鹿児島県の曽木発電所遺構と共に、ダム湖に沈んだ「下ノ木場(したんこば)集落」。発電所景気で大きく栄えたこの集落は、水没に伴い高台へ移転したが、多くの人々はこれを機に別の地域へ移り住んだ。
発電所建設で活気を取り戻した集落
曽木発電所が建設されたことで、下ノ木場集落はかつての活気を取り戻した。
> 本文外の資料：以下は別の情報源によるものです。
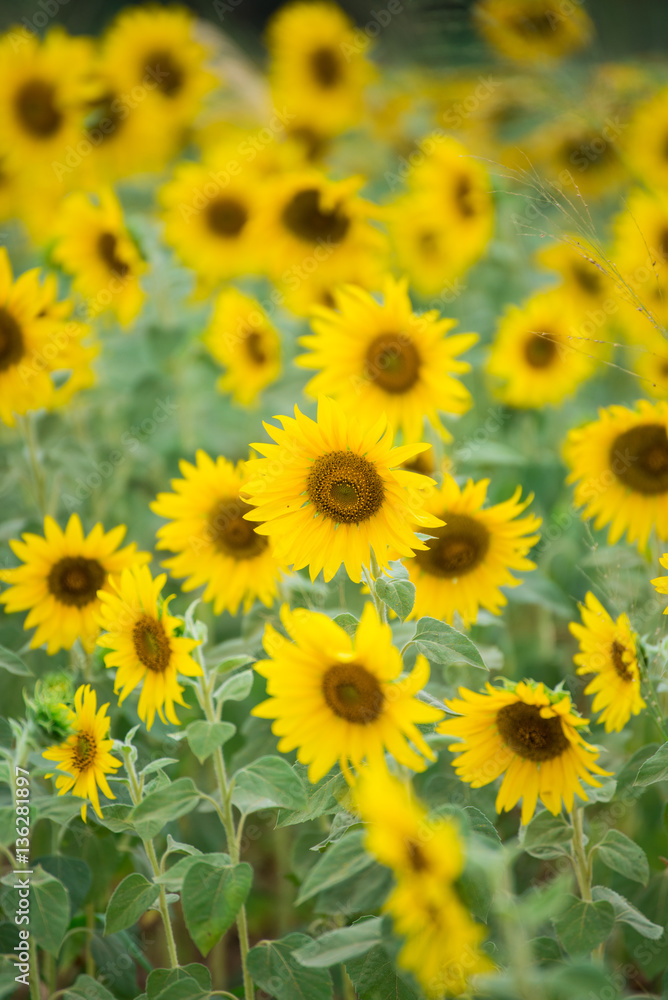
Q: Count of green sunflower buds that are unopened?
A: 1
レンガ造りの発電所は、現在では鹿児島の夏の観光名所として知られるが、ダム湖に沈んでから長い間忘れ去られていた。
社宅に漂ったウナギのかば焼きの匂い
発電所が稼働していたのは約60年前までのこと。当時、発電所の社宅には所長をはじめ多くの従業員が暮らし、月収130円の所長は「超高所得」と言われるほどだったという。社宅周辺にはウナギのかば焼きの匂いが漂い、集落は繁栄を極めた。
ダムの底へ沈んだ60数戸の集落
しかし、ダム湖に水没する際、下ノ木場集落は近くの高台へ移転した。60数戸あった集落の情報は、地元の郷土史などにはあまり記述が残されておらず、当時を知る人も今ではかなり少なくなっている。
発電所景気で栄えた水没集落のありし日の姿は、資料と証言から現在に伝えられている。